Due to the loss of heat removal from the primary loop and the failure of the auxiliary system to activate, the primary loop pressure began to increase, triggering the pilot-operated relief valve (PORV) at the top of the pressurizer – a pressure active-regulator tank – to open automatically. The relief valve should have closed when the excess pressure had been released, and electric power to the solenoid of the pilot was automatically cut, but the relief valve stuck open due to a mechanical fault. The open valve permitted coolant water to escape from the primary system, and was the principal mechanical cause of the partial meltdown that followed, which allowed large amounts of nuclear reactor coolant to escape. The mechanical failures were compounded by the initial failure of plant operators to recognize the situation as a loss-of-coolant accident due to inadequate training and human factors, such as human-computer interaction design oversights relating to ambiguous control room indicators in the power plant’s user interface. In particular, a hidden indicator light led to an operator manually overriding the automatic emergency cooling system of the reactor because the operator mistakenly believed that there was too much coolant water present in the reactor and causing the steam pressure release.

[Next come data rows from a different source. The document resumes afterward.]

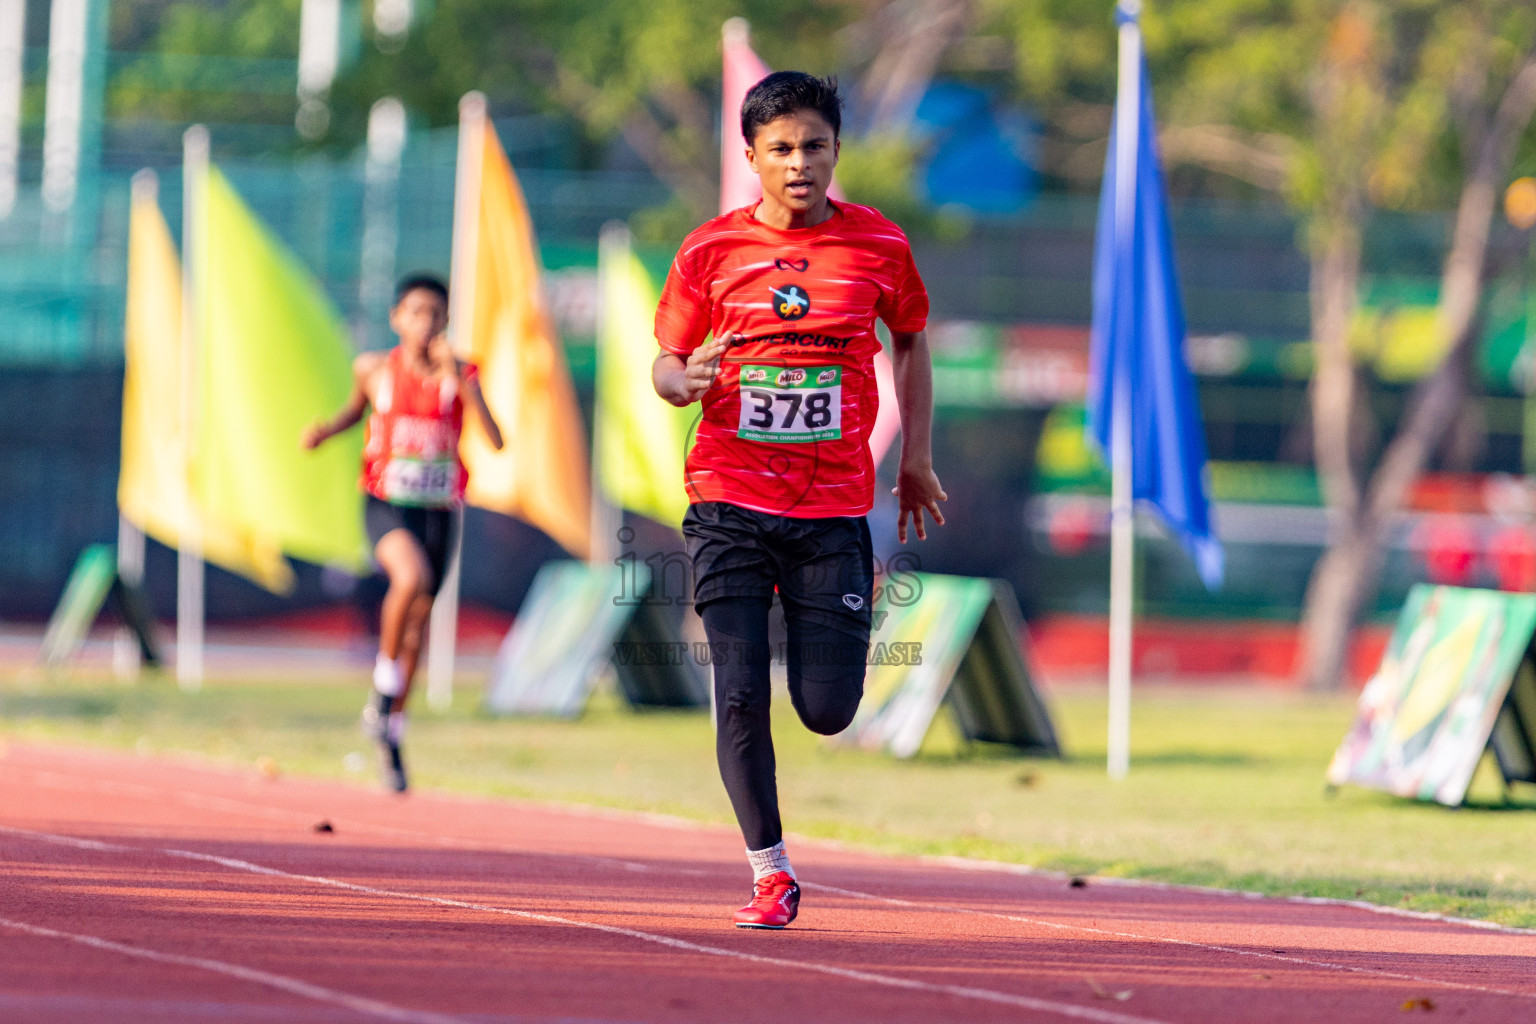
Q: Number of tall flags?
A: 6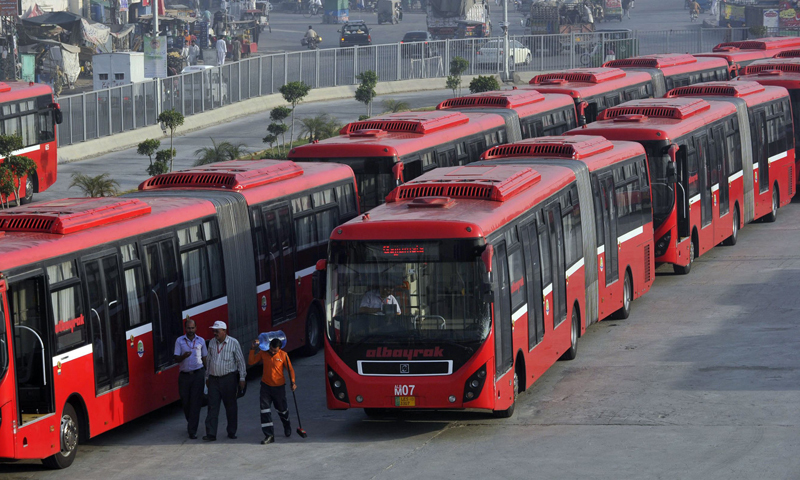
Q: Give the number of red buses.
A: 8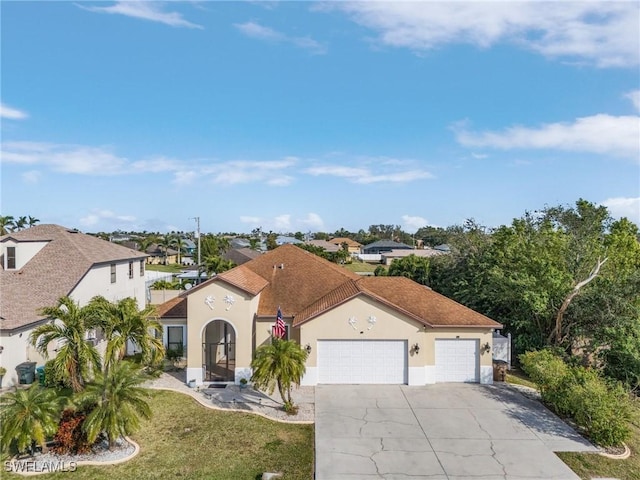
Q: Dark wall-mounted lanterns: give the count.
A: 3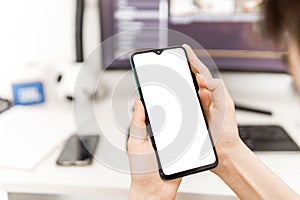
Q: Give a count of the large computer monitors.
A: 1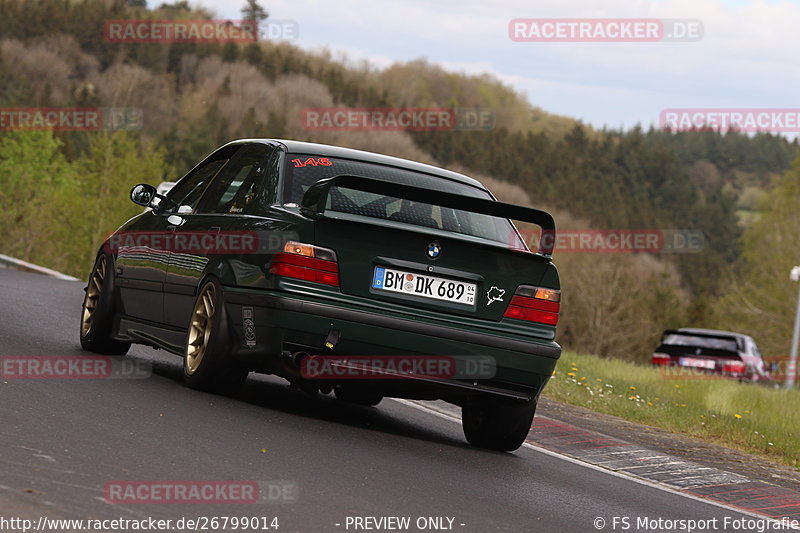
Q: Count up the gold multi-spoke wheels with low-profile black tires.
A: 2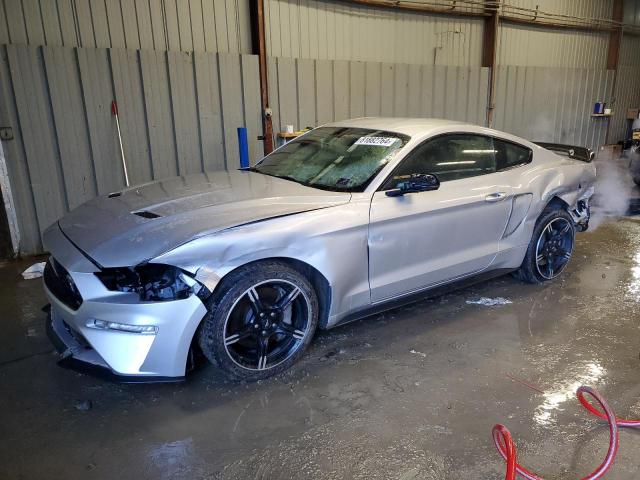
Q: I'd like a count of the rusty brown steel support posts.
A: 3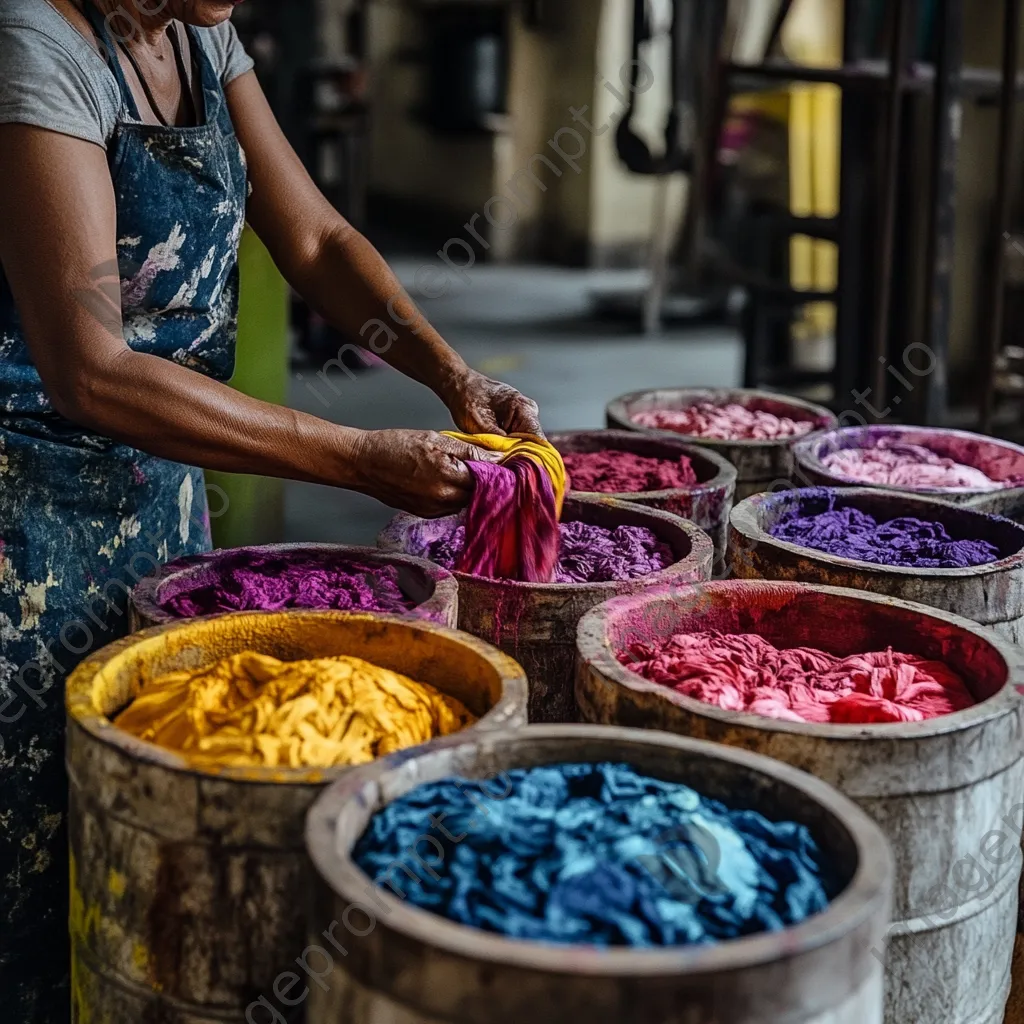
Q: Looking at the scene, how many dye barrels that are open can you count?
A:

Three Mile Island Unit 2 was too badly damaged and contaminated to resume operations; the reactor was gradually deactivated and permanently closed. TMI-2 had been online only 13 months but now had a ruined reactor vessel and a containment building that was unsafe to walk in. Cleanup started in August 1979 and officially ended in December 1993, with a total cleanup cost of about $1 billion. The accident crystallized anti-nuclear safety concerns among activists and the general public, resulted in new regulations for the nuclear industry, and has been cited as a contributor to the decline of a new reactor construction program that was already underway in the 1970s. The partial meltdown resulted in the release of unknown amounts of radioactive gases and radioactive iodine into the environment.

Chernobyl and Fukushime

Three Mile Island was not the first and should also not be the last nor the severest accident related to nuclear power plants. The incident was rated a five on the seven-point International Nuclear Event Scale: an Accident With Wider Consequences. Two level 7 incidents should follow: Chernobyl and Fukushima, from its consequences we still suffer today. Unfortunately, the generation of nuclear power is not without risks. Natural disasters and human errors cannot be ruled out. Moreover, even if the production should be secure, nobody came up with a suitable longterm solution for nuclear waste up to now.